Quand on évoque le néoréalisme au cinéma, il est pratiquement toujours rattaché à un pays, l’Italie. En effet, avec des réalisateurs comme Luchino Visconti (celui de ses débuts !), Roberto Rossellini et Vittorio De Sica, influencés par Jean Renoir, un tel courant a pris son essor en Italie dès la fin de la seconde guerre mondiale, privilégiant les tournages en décors naturels et s’intéressant à l’existence le plus souvent difficile de représentants des classes populaires. A la même époque, dans les années 50, rien de tel en France. Faudra-t-il attendre la fin des années 50 et l’émergence de la Nouvelle Vague pour que, enfin, des films français se tournent dans la rue ? Eh bien non, en 1955,  Le rendez-vous des quais de Paul Carpita fait figure de seul film néoréaliste français de l’époque, et quand Pascal Tessaud, interrogeant Paul Carpita pour son livre d’entretiens  « Paul Carpita cinéaste franc-tireur », glissera que la Nouvelle Vague a pris la technique du néoréalisme italien pour tourner dans la rue, la réponse sera cinglante : « Oui mais pour se filmer le nombril ! ».  Comme l’écrit Ken Loach dans la préface de ce livre, « Paul Carpita était à l’avant-garde. Il est temps que nous le reconnaissions enfin comme un héros« .
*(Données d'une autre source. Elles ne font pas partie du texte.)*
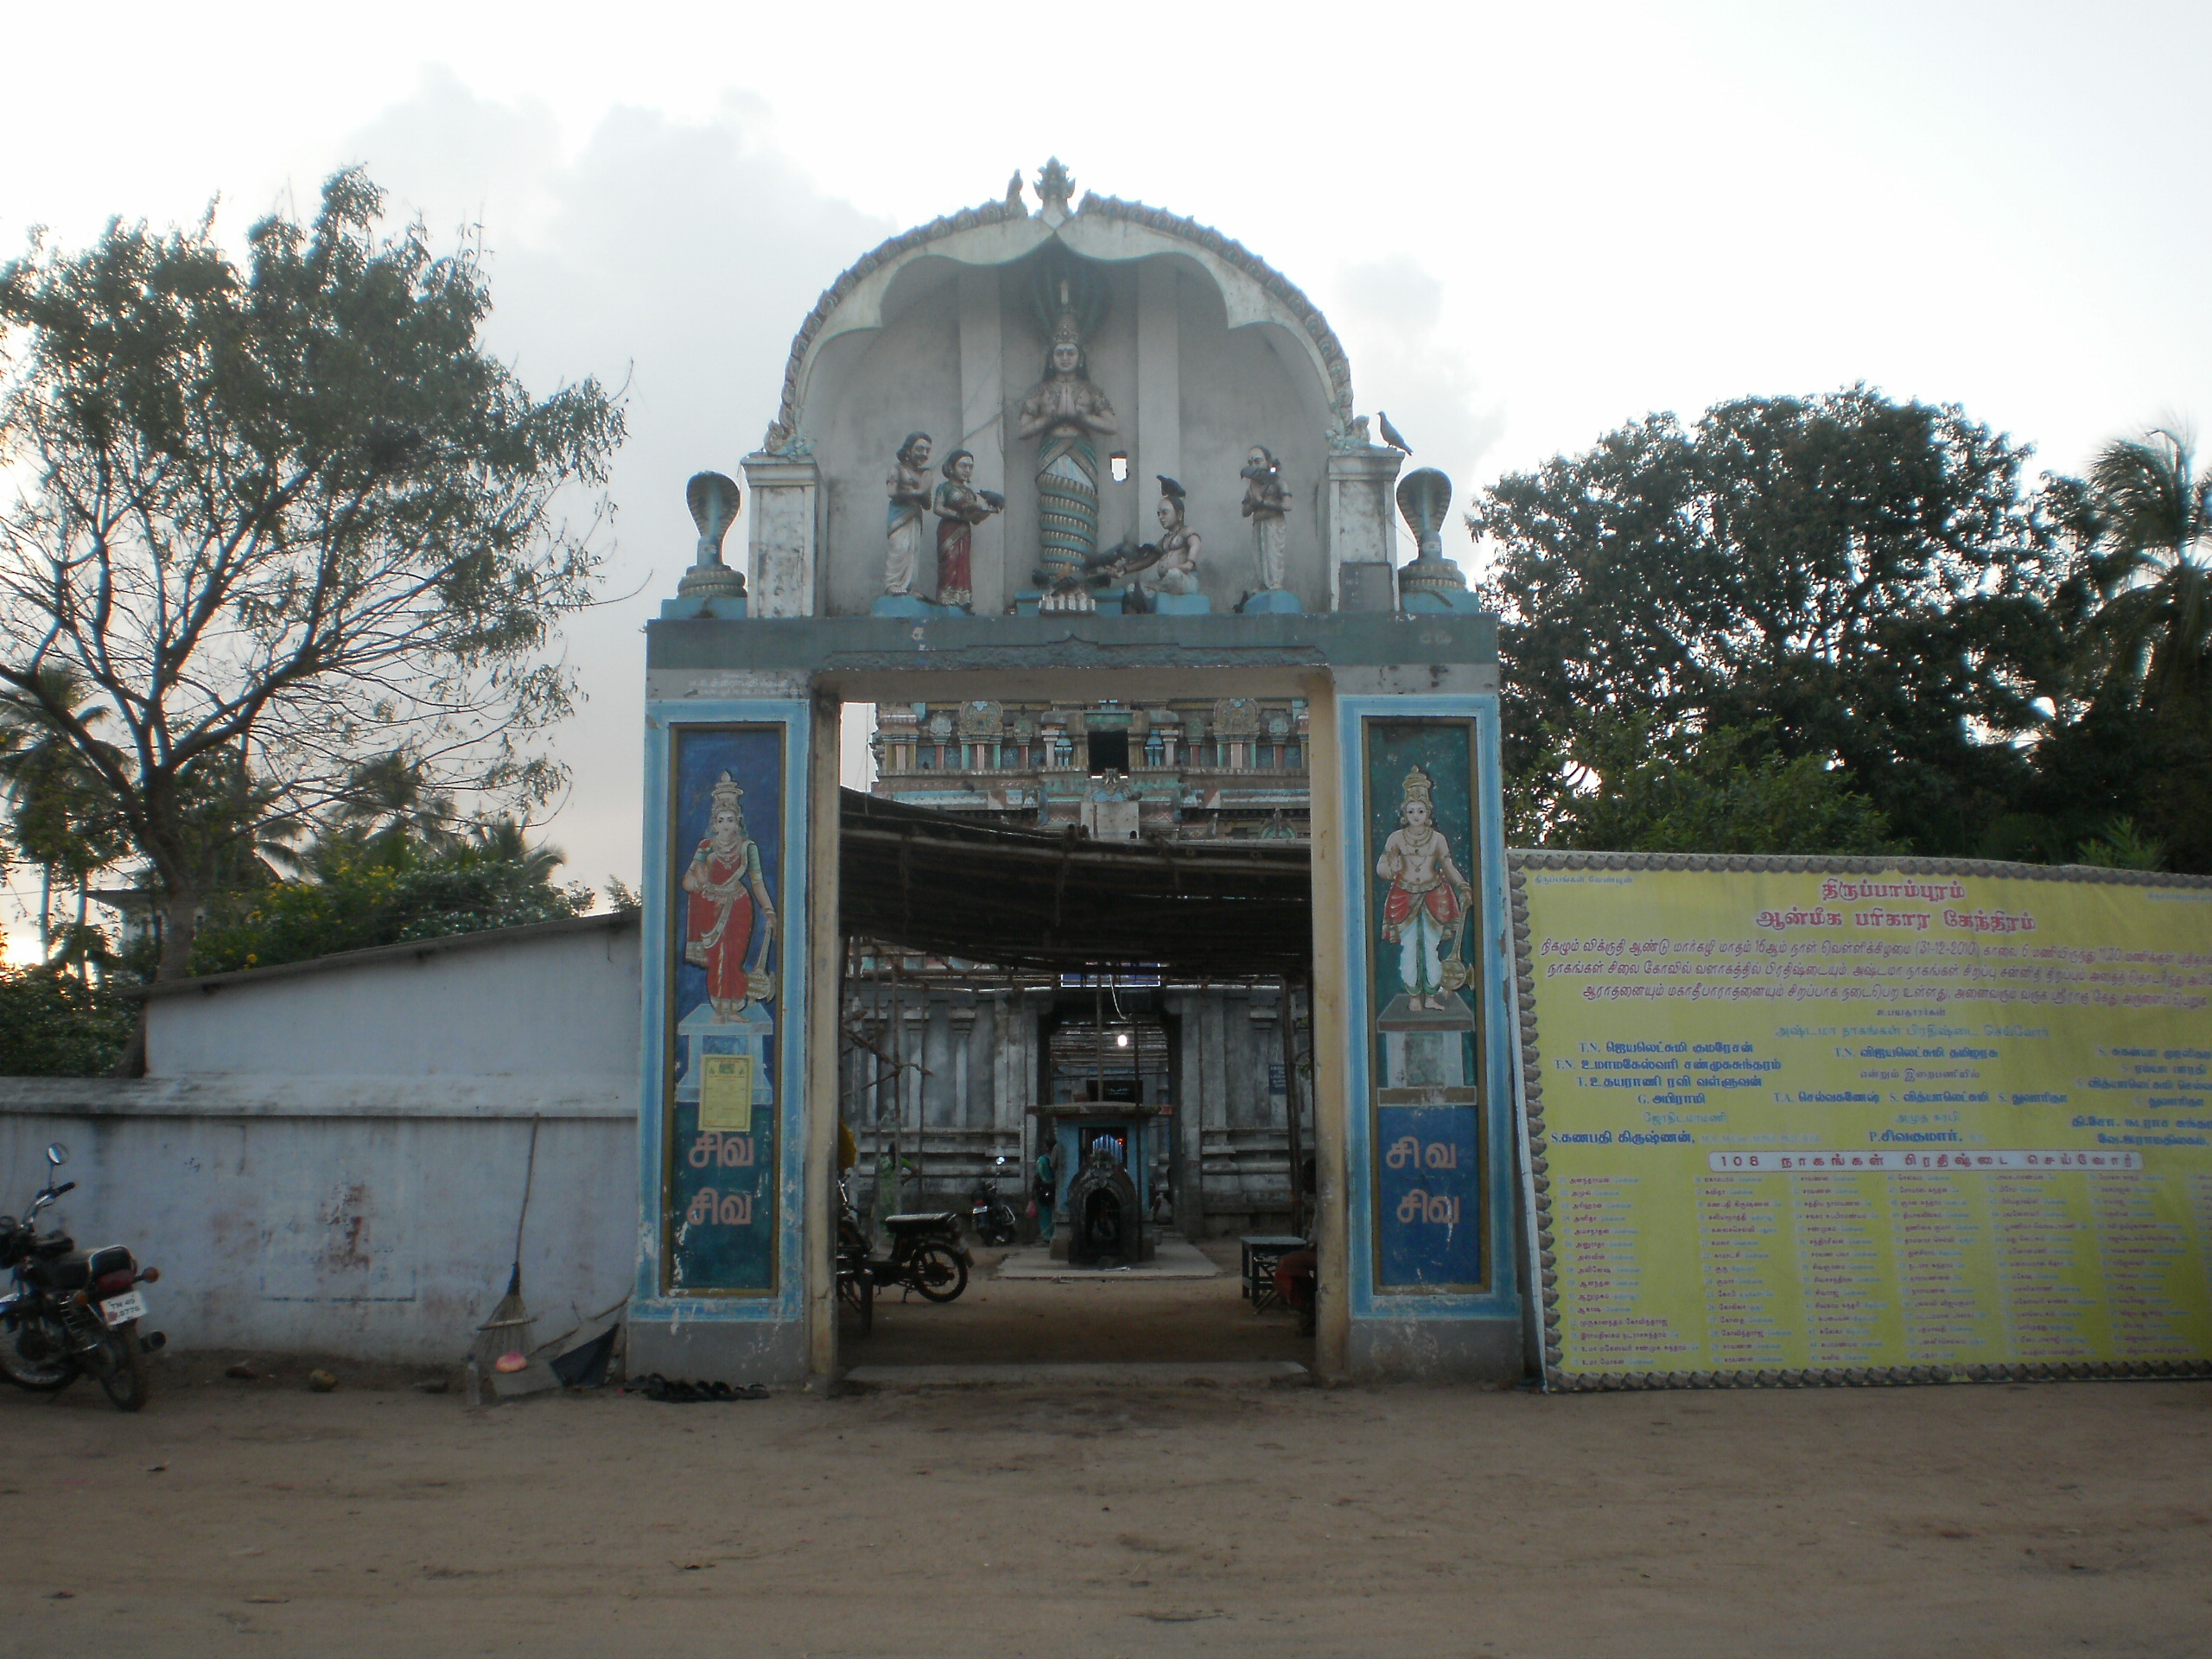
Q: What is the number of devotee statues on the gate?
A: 4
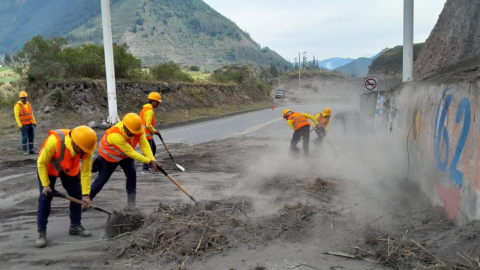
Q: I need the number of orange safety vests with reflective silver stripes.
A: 6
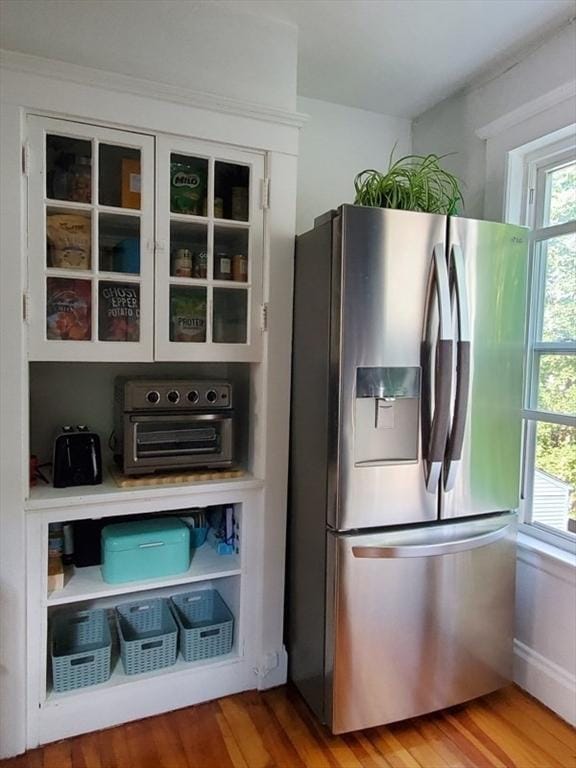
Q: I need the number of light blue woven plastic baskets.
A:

Il faut dire que Le Rendez-vous des quais est un film qui s’écarte considérablement de ce qu’on apprenait dans les écoles de cinéma à l’époque. En effet, Paul Carpita qui avait fondé le groupe Cinépax dans le but de réaliser des contre-actualités locales, s’était bien sûr beaucoup intéressé à la grève des dockers commencée au cours du 4ème trimestre de l’année 1949 et il a utilisé dans Le rendez-vous des quais des images tournées pour ces contre-actualités. Quant au tournage de la partie fictionnelle du film, commencée en 1951, elle a dû faire face à de nombreuses difficultés, la moins importante n’étant pas la disponibilité du réalisateur et des interprètes. En effet, durant le tournage du film, Paul Carpita continuait à exercer son métier d’instituteur et les interprètes étaient de « vrais gens » qui, eux aussi, avaient un travail. Le tournage de la partie fictionnelle a pris 3 ans, une durée qui a contribué à créer de nombreux problèmes concernant, pour une scène donnée, les raccords d’une prise à l’autre, souvent éloignées dans le temps : des problèmes liés aux habits, aux couleurs de chaussures, … . Mais comme le dit Carpita : « Si les gens restent attentifs à ça, cela veut dire que le film est raté ! On doit rester concentré sur l’émotion des scènes ». Au final, la belle histoire d’amour entre Robert, docker, et Marcelle, ouvrière dans une usine de biscuits, ce couple dont la préoccupation principale est d’arriver à trouver un logement au point, pour Robert, de se désolidariser de la grève menée Jean, son syndicaliste de frère, trouve parfaitement sa place aux côtés du film militant lié à la grève. Le rendez-vous des quais, ou, plutôt, les rendez-vous des quais : les rendez-vous amoureux que se donnent régulièrement Robert et Marcelle à la sortie de leur travail et les rendez-vous que se donnent les travailleurs pour s’opposer à la guerre en Indochine. Par la faute de cette censure inique, Paul Carpita ne nous laissera finalement, à côté de ses nombreux court-métrages, que 2 longs métrages en plus de Le rendez-vous des quais : Les sables mouvants, sorti en 1996, et Marche et rêve ! Les homards de l’utopie, sorti en 2002.